Step 6.0

Completion & Moving In: Overview

See how funds, keys, registration and the first fortnight fit together.

The hardest parts are behind you. Phase 6 is completion day itself — a morning of bank transfers you cannot see, ending with keys you can hold — followed by a short legal tail your conveyancer handles and a settling-in fortnight of registrations and services. Five steps, none of them scary, all of them easier when you know what is supposed to happen.

The shape of the finish

Completion is when the mortgage money moves and ownership transfers; keys follow the money, usually by early afternoon. Afterwards come three quiet legal tasks — the stamp duty return, Land Registry registration, and document keeping — plus the practical business of making the house yours: services, security, registrations and a first look at how the place actually works.

Your last two jobs

First, be reachable and patient on completion morning — the process is bank-to-bank and your influence over it is zero. Second, verify the legal tail happened: confirm the stamp duty was filed and, months later, that the title register shows your name. Conveyancers are reliable; owners who check are more reliable still.

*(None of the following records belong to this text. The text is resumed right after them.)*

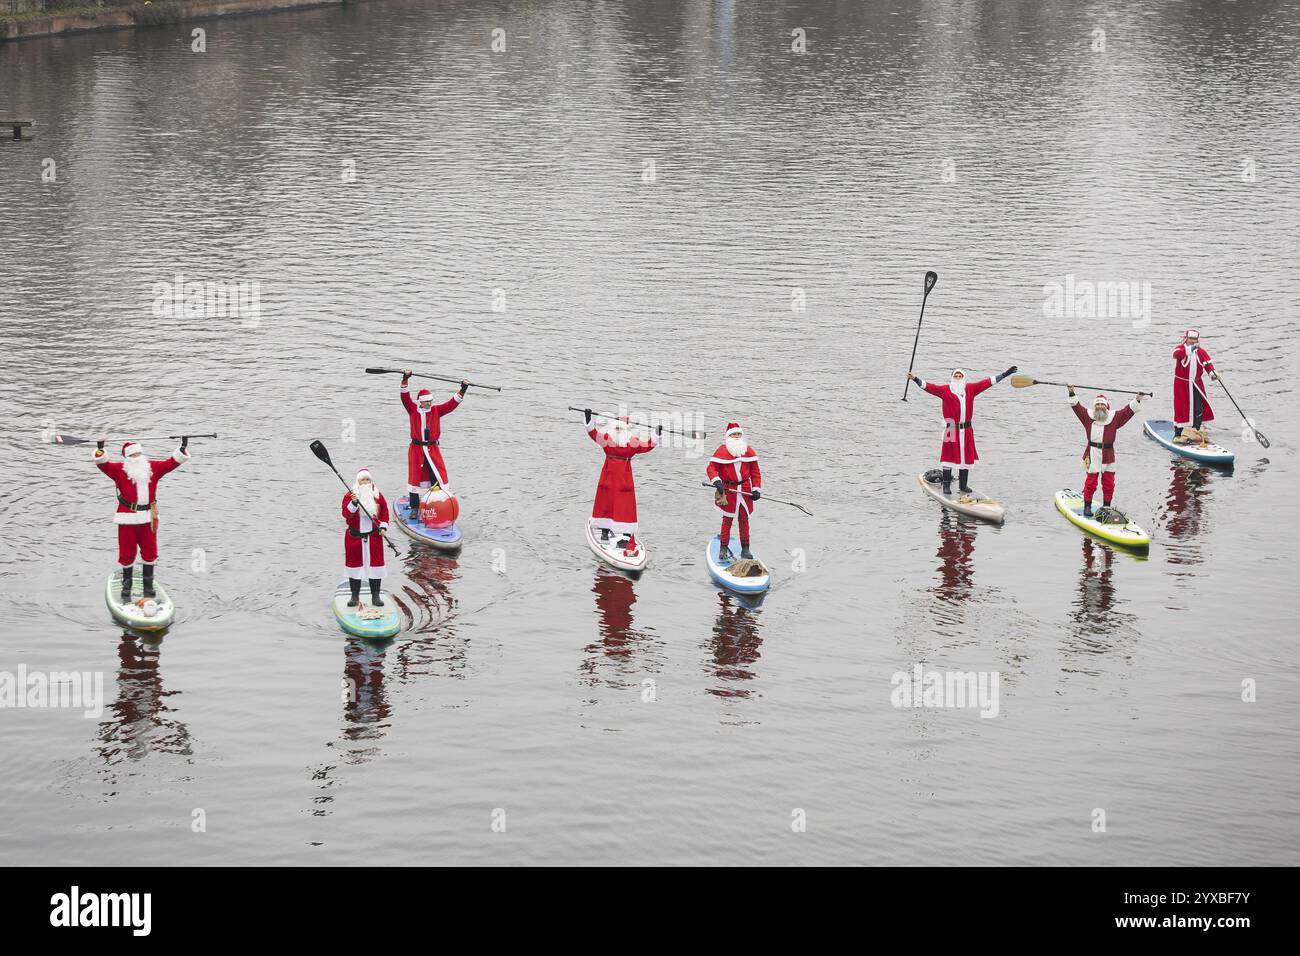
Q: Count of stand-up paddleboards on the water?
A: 8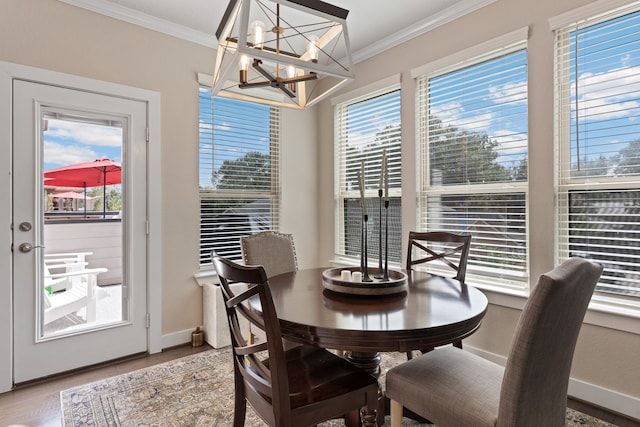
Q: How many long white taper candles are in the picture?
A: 4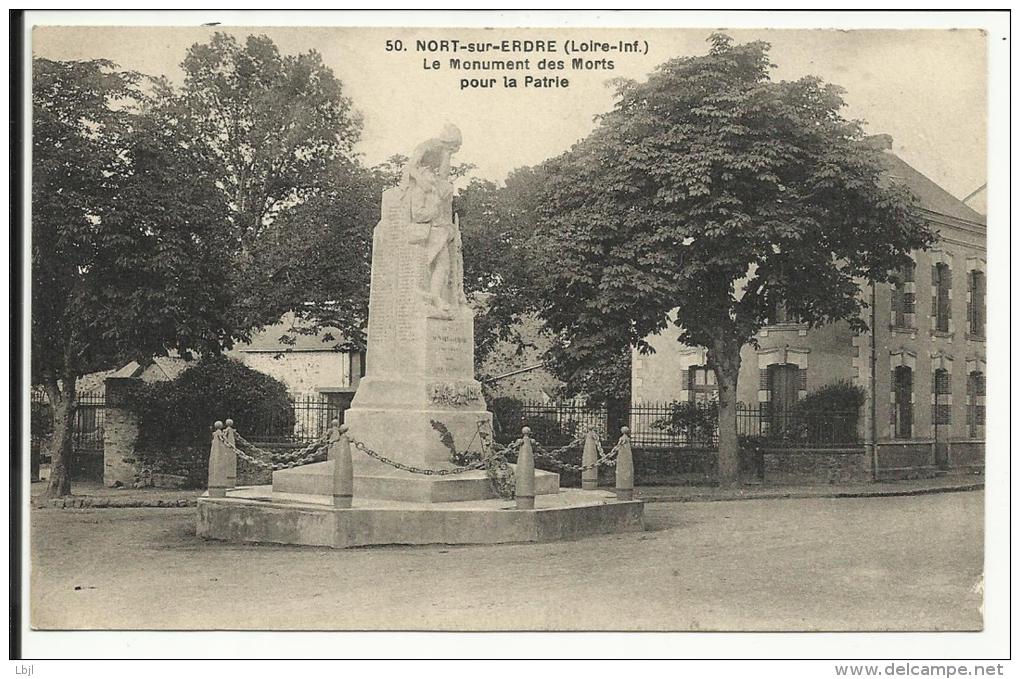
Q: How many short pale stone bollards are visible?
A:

Then it is just your house

The journey's final step is deliberately mundane: council tax, utilities, a boiler service, meeting the neighbours. Somewhere in that fortnight, the purchase stops being a project and becomes an address. You will have done, start to finish, one of the most complicated consumer transactions that exists — properly.

Your action list

Practical tips

  • Read the completion-day step the night before — knowing the normal timeline stops the 11am panic.
  • Keep the purchase folder intact; several of its documents matter for years.

What can go wrong

  • Completion timing depends on banks and the chain, not on your removal van's schedule — build slack into day-one plans.
  • The journey is not legally finished until SDLT is filed and the Land Registry updated; do not archive the folder before checking both.
  • PropertySquares provides education, not financial or legal advice. Verify current rules and obtain advice for your circumstances before acting.